Они сидели за чаем. Два нестарых ещё человека. Два старика. И казалось, что за гробом они будут также неспешно вести беседы, понимая друг друга без слов, превратившись в дедов, ругавших настоящее и хваливших старые времена.
− Сегодня думают, в деньгах счастье, а в душе стонут от безысходности.
− От безысходности теперь телевизор.
− Телевизор?
− Ну да, не даёт следить за своим мыслями.
− А они есть?
− Нет, конечно, но, то место, где должны быть, всё равно покоя не даёт, как набухший фурункул.
Казалось, умерев, они, как и при жизни, будут обсуждать времена, словно не замечая, что находятся в вечности.
Серый, серый дом с одинаковыми, как соты, окнами, которые то освещаются, то гаснут, будто играя в «пятнашки». Переставь их местами — что изменится?
Михаил Михолап из четвёртого подъезда шагал по набережной канала и не мог понять, что же такое жизнь. Был вечер, его тень крутилась под фонарями, как стрелка часов.
«Жизнь, — думал Михолап, — жизнь, жизнь…»
Михолап видел прошлое всего на шаг, зато будущее — на два, и боялся прожить свои годы, не разгадав их тайны. А оттого топтался на месте. Его жизнь уже перевалила за середину, и, будто возвращаясь из скучных гостей, он прикидывал выброшенные на ветер слова, из которых не складывалось ни одного предложения, и думал, что прошлое, как отрезанный ломоть, — с кем его съел, неведомо.
Когда-то Михолап закончил факультет ненужных профессий и с тех пор мучился: зачем было столько изучать, чтобы потом старательно забывать.
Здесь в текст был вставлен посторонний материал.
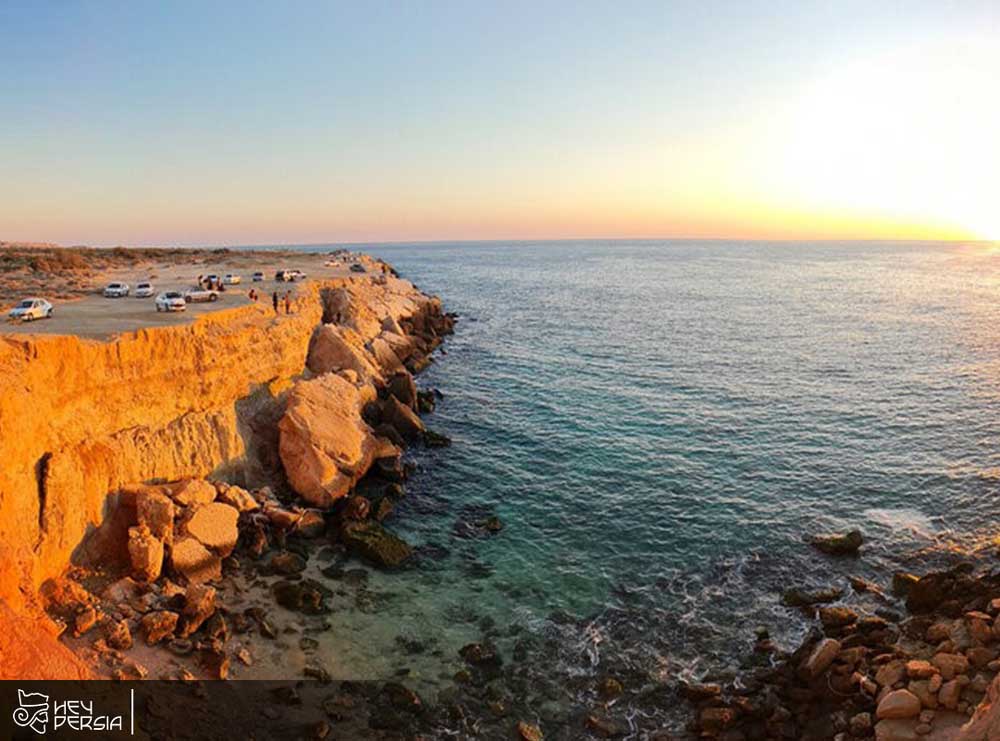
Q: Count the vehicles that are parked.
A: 12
Его начальник — Михолап работал в бюро по продаже лотерейных билетов — гордился книгами, которые не прочитал. «Кто умён — тот дурак!» — приговаривал он, расцветая подсолнухом среди льстивых улыбок, и Михолап, качаясь, как водоросль, согласно кивал.
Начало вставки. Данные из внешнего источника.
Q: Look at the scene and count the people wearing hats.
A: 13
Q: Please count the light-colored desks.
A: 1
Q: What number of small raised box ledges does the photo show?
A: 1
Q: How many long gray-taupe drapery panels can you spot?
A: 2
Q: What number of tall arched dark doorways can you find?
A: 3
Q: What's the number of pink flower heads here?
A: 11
От воды несло сыростью, Михолап плотнее запахнул пальто и вдруг обнаружил, что стоит посреди двух фонарей, не зная, куда идти. В этой точке его тень раздвоилась, одна потянулась к реке, другая, через улицу, − к аптеке, и Михолап громко чихнул. Потом достал сигарету, чиркнул спичкой и, ладонью загораживая огонь от ветра, прикурил.
Борис Барабаш из четвёртого подъезда мёртвой хваткой вцепился в чернильную ручку, проскакивая в мыслях нужные повороты, и не мог понять, что же такое смерть. Буквы плясали на неровностях, как телега на ухабах, а ветер трепал бумагу, которую он, прижав пальцами к граниту, то и дело разглаживал ладонью.
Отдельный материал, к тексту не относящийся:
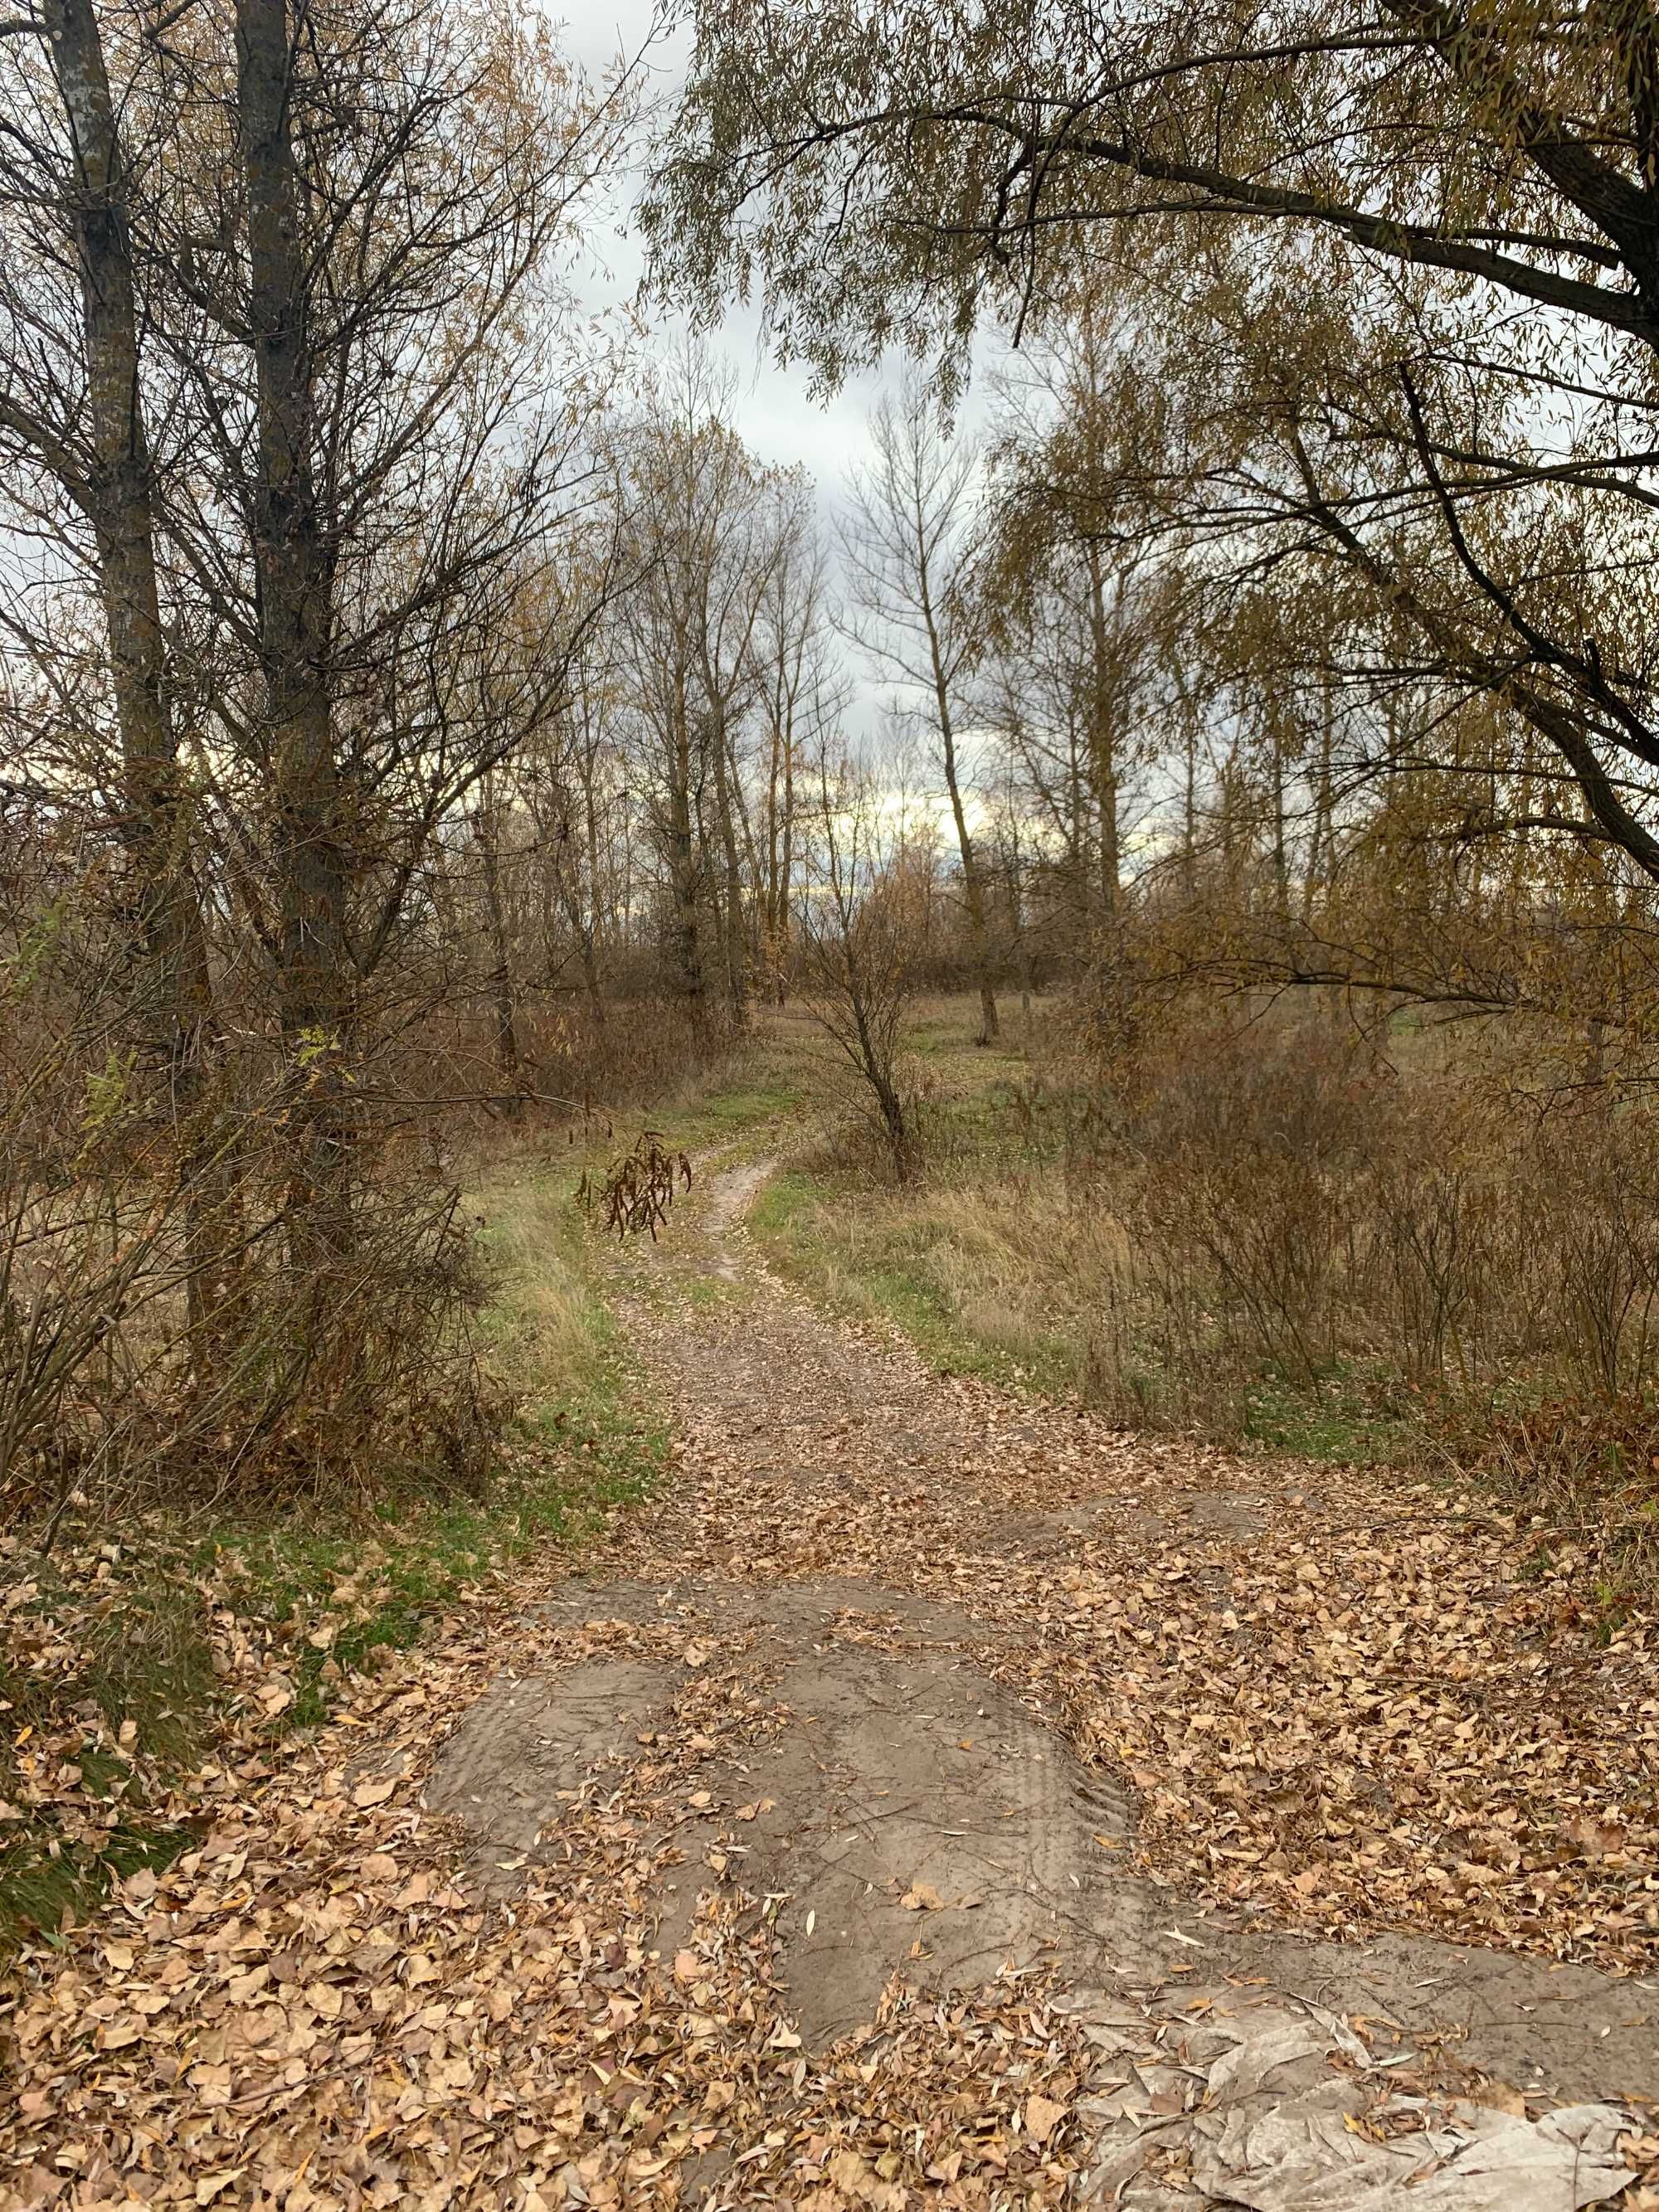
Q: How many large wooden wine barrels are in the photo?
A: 0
«Смерть, — думал Барабаш, — смерть, смерть…»
Он боялся умереть, не успев понять, что это такое.
У Михолапа были свои привычки: он держал грелку в постели, а тапочки − под кроватью, на завтрак съедал яйцо всмятку и будням предпочитал воскресенья. Когда у человека на мосту выпал клочок бумаги, оттого что он неловко карабкался на парапет, Михолап бросился вперёд, успев схватить его за волосы, на которых тот повис над ледяной рябью. Руки Михолапа слабели, но прежде, чем разжались, волосы треснули, и человек сорвался во тьму, оставив в кулаке Михолапа седую прядь.